Convicted of the true destructiveness of a critical mind-set, on my knees I am repeating this prayer: “Lord, I repent of this sin of judgment. I am deeply sorry for having committed so gross an offense against You and against myself so continually. I claim Your promise of forgiveness and seek a new beginning.”

Does that ring your bell? It certainly did mine. I'm a basically optimistic person, but I do have a critical spirit at times. I lose the ability to see the good in people and situations and only see that which I consider to be wrong. And it takes me into a dark place where the Spirit of God is hard to find.

Can I ask each of you to fast one day each week from criticalness? Can we agree to each take one day where we do not disparage anyone, anything or any situation?

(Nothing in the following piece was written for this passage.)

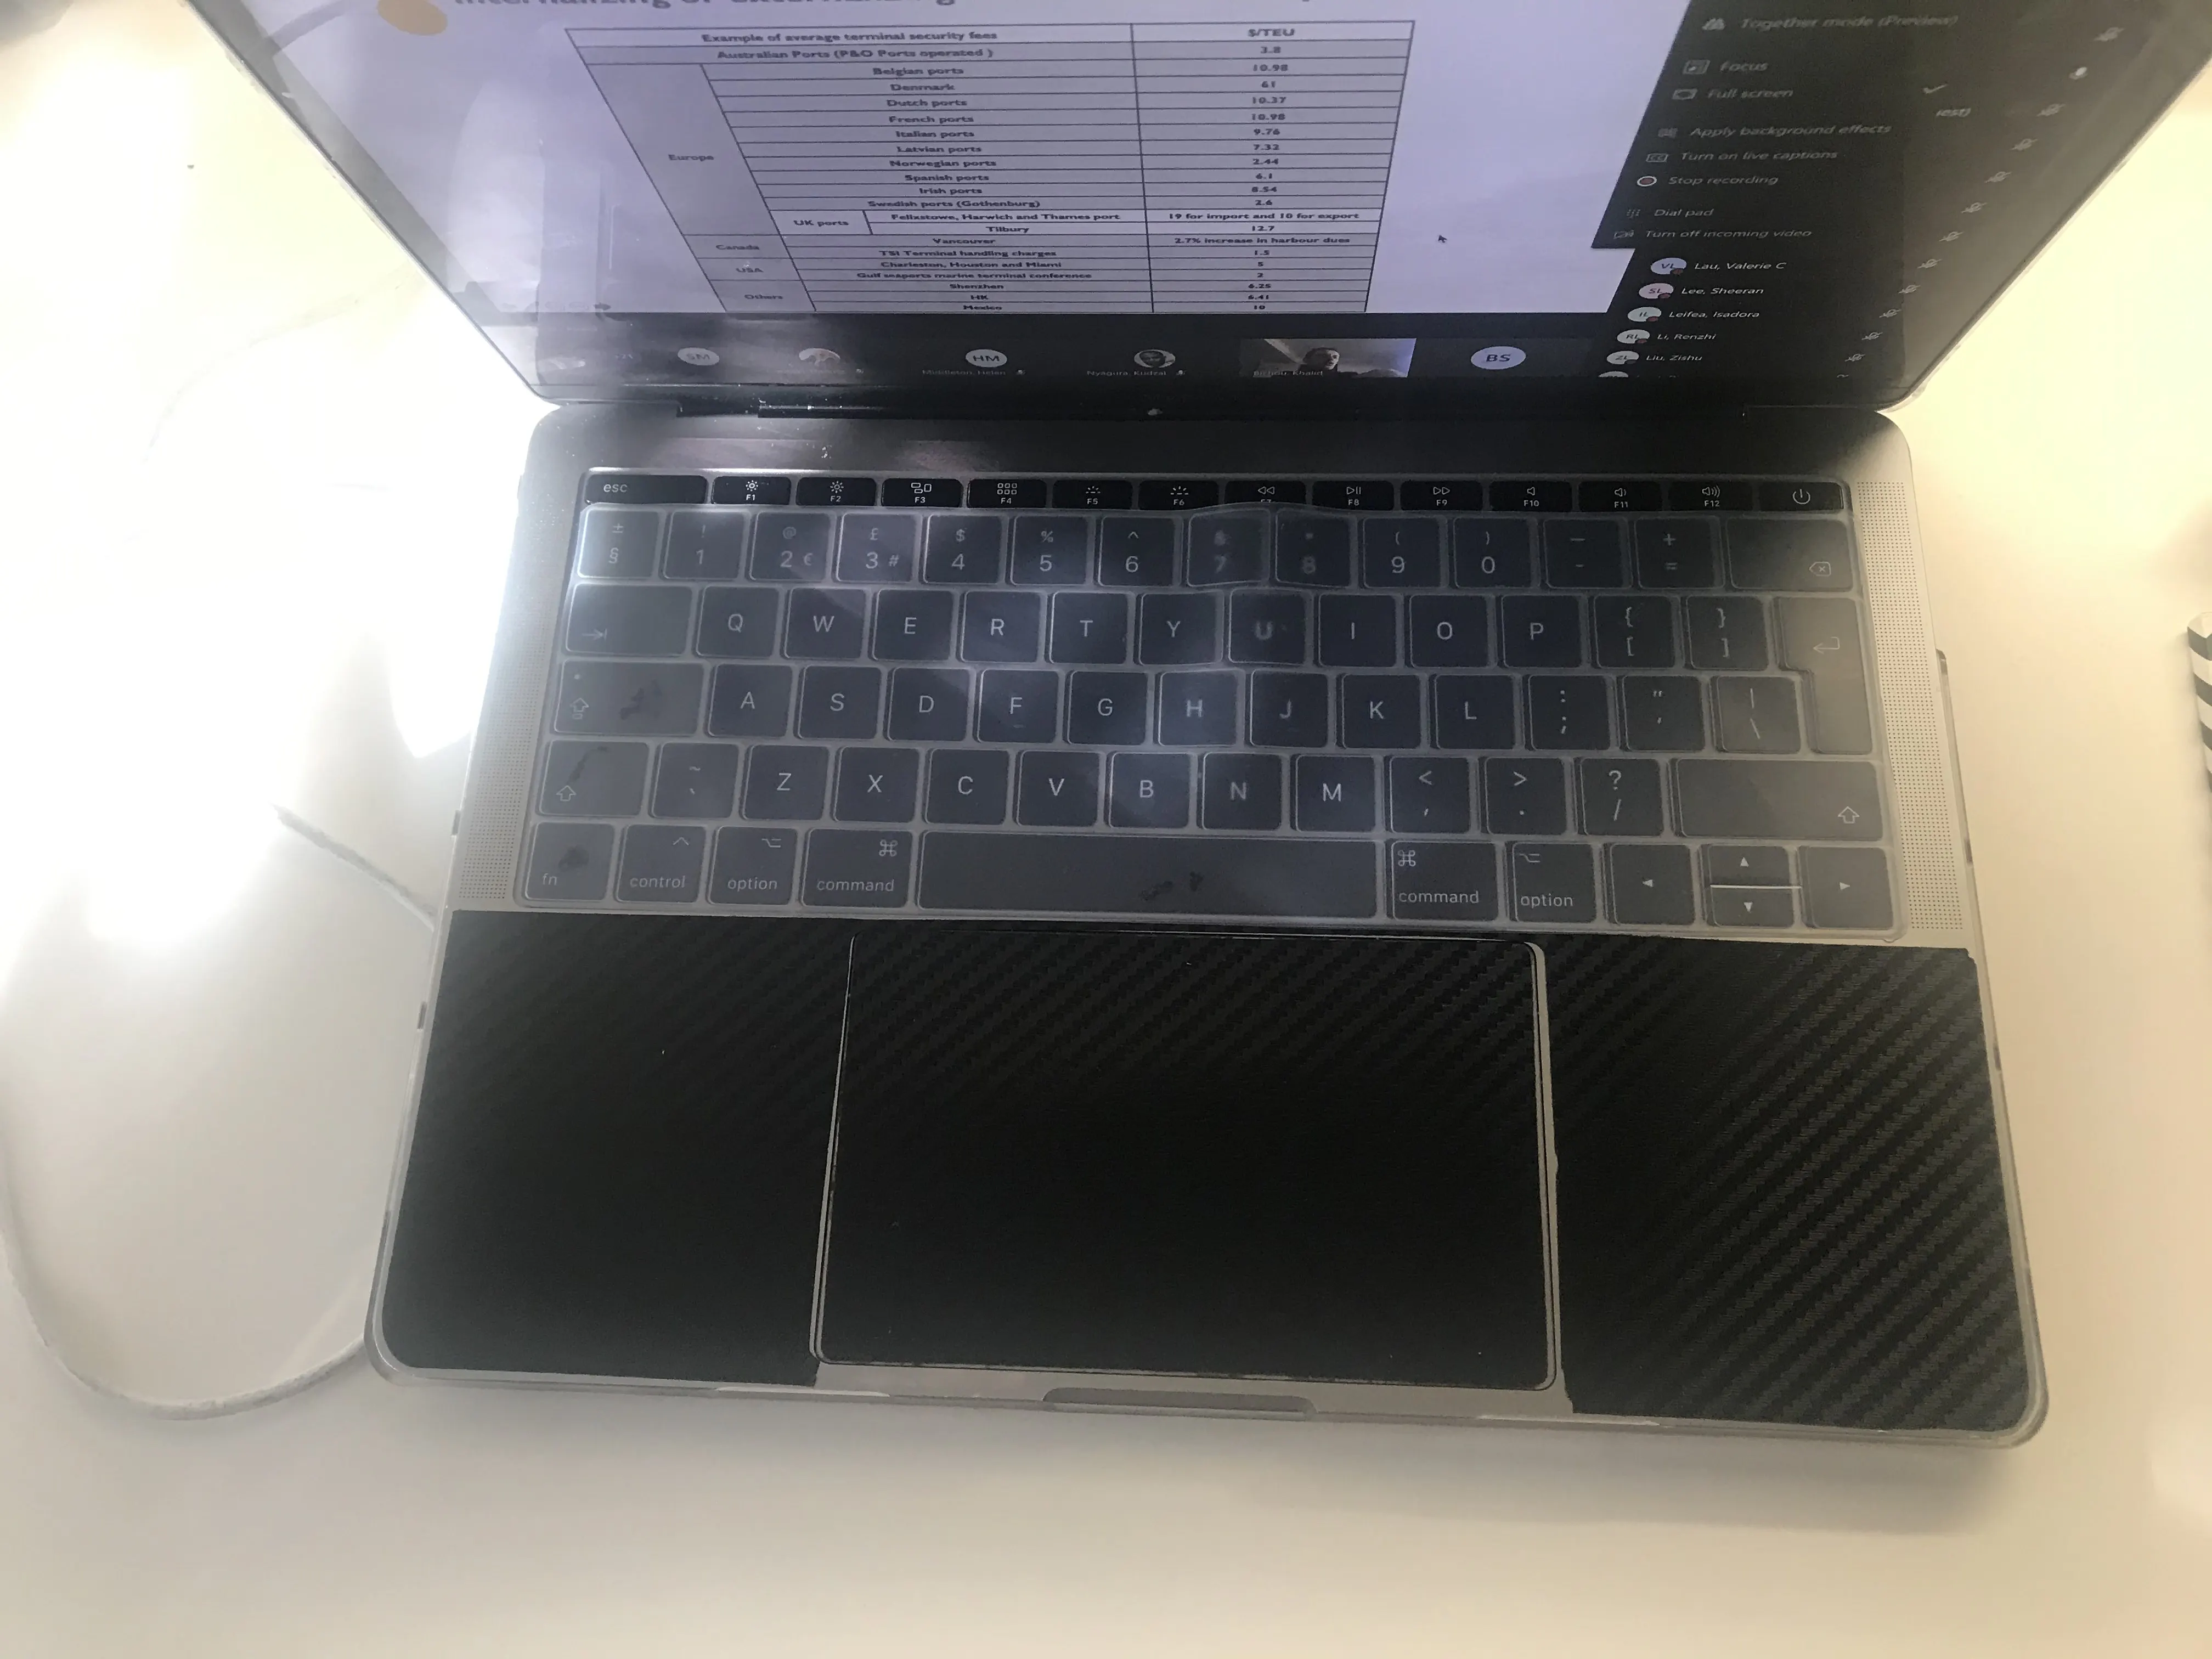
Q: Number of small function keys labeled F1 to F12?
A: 12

I think if we did that, we can expect that God will rearrange many of our thoughts and allow us to go places with Him that we have not been in some time. I know that I need to do this, and I pray that you will join me.

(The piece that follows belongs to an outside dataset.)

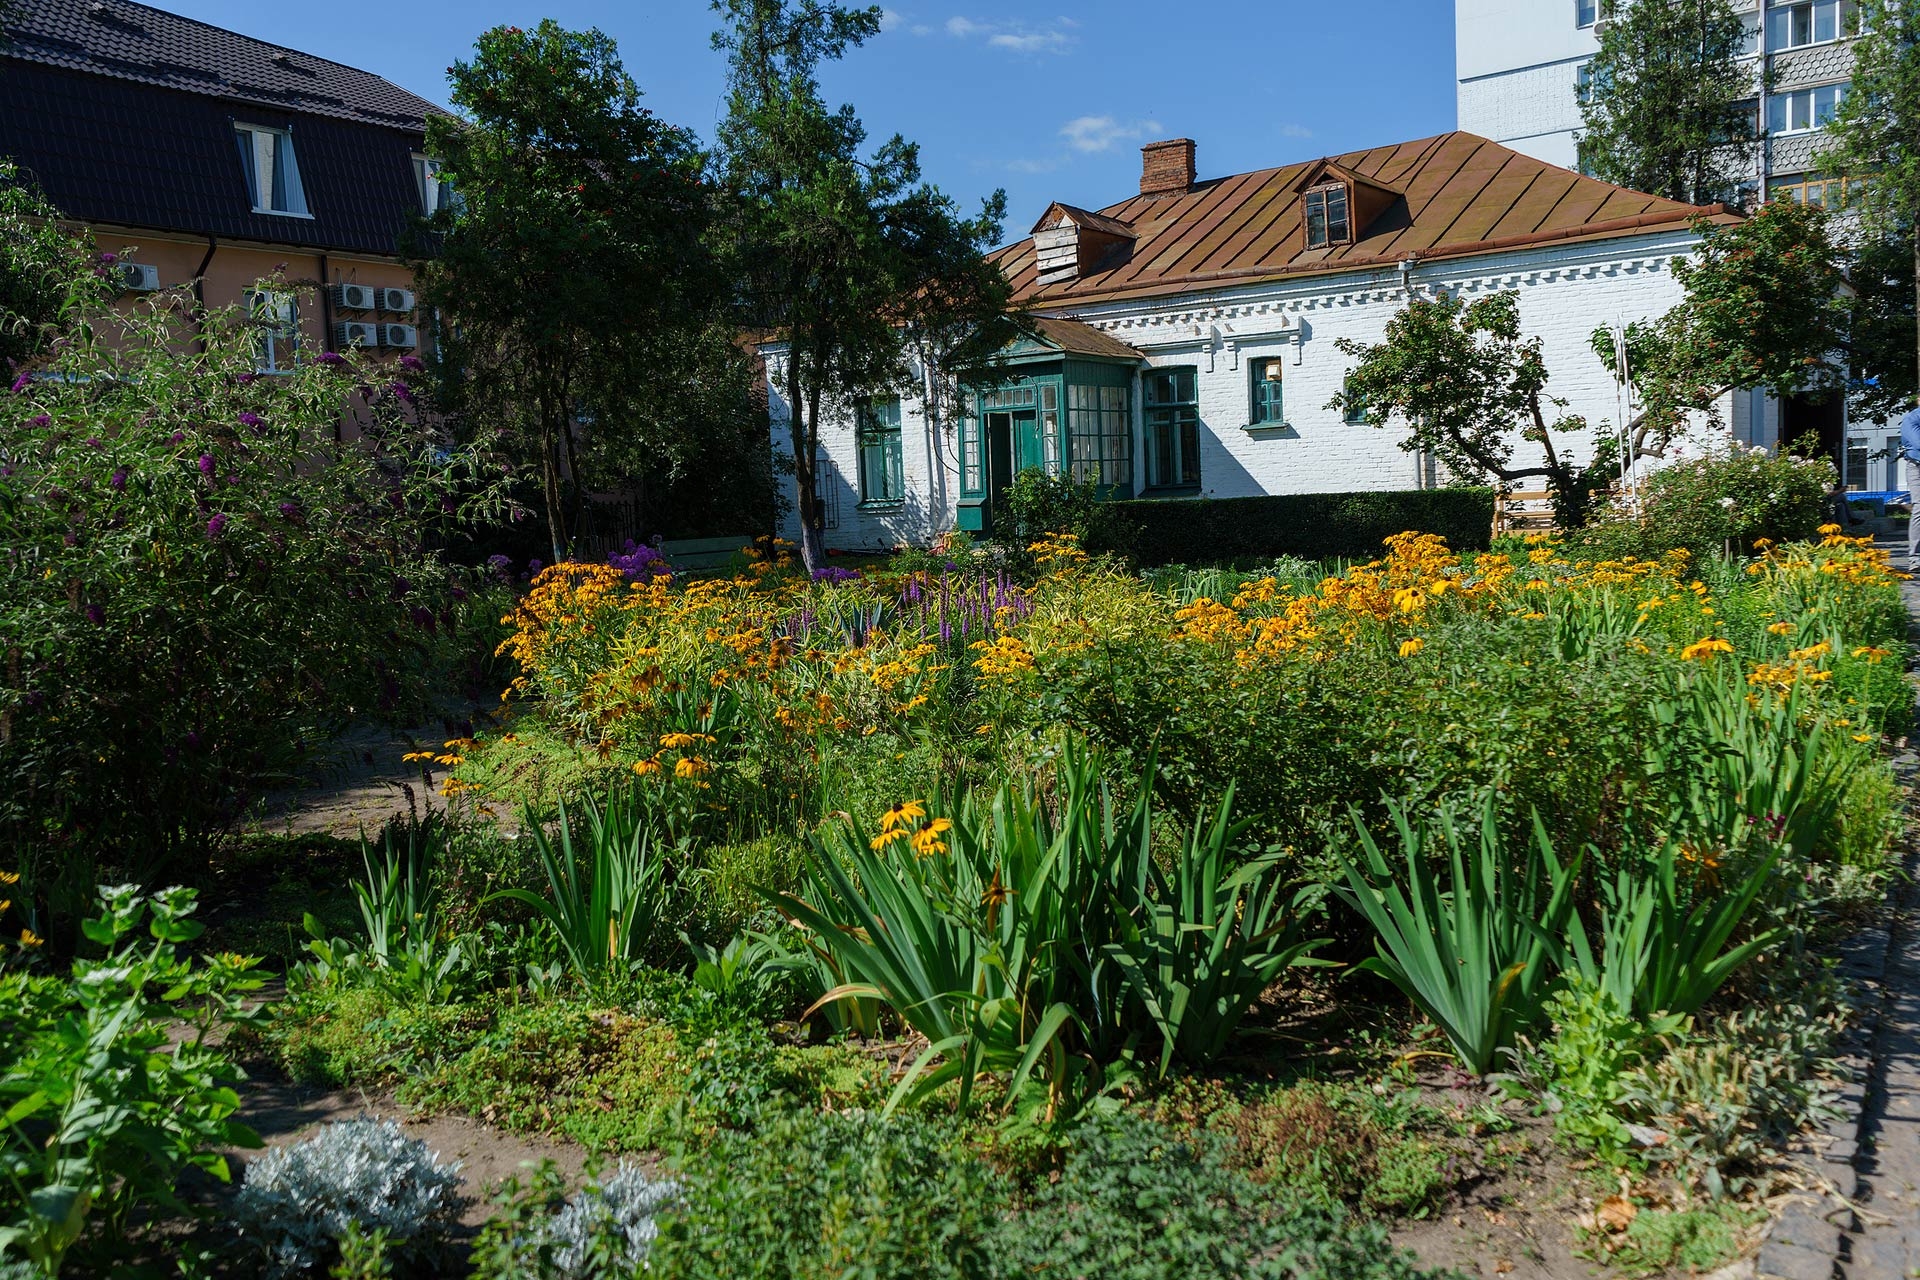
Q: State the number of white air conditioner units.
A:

The following scripture follows this thought quite nicely:

Isaiah 58:3-9

3 'Why have we fasted,' they say,
'and you have not seen it?
Why have we humbled ourselves,
and you have not noticed?'
"Yet on the day of your fasting, you do as you please
and exploit all your workers.

4 Your fasting ends in quarreling and strife,
and in striking each other with wicked fists.
You cannot fast as you do today
and expect your voice to be heard on high.

5 Is this the kind of fast I have chosen,
only a day for a man to humble himself?
Is it only for bowing one's head like a reed
and for lying on sackcloth and ashes?
Is that what you call a fast,
a day acceptable to the LORD ?

6 "Is not this the kind of fasting I have chosen:
to loose the chains of injustice
and untie the cords of the yoke,
to set the oppressed free
and break every yoke?

7 Is it not to share your food with the hungry
and to provide the poor wanderer with shelter—
when you see the naked, to clothe him,
and not to turn away from your own flesh and blood?

8 Then your light will break forth like the dawn,
and your healing will quickly appear;
then your righteousness [a] will go before you,
and the glory of the LORD will be your rear guard.

9 Then you will call, and the LORD will answer;
you will cry for help, and he will say: Here am I.
"If you do away with the yoke of oppression,
with the pointing finger and malicious talk,

1 comment:

Unknown said...

Thanks for this post, Roy. I am struggling with how to constructively criticize someone close to me to allow our relationship to grow instead of letting God do His work. Nothing seems to change so I feel compelled to 'act' rather than pray. More prayer is obviously needed so I may try this fast to help bring the Spirit's power in for backup and help me curb my own control issues.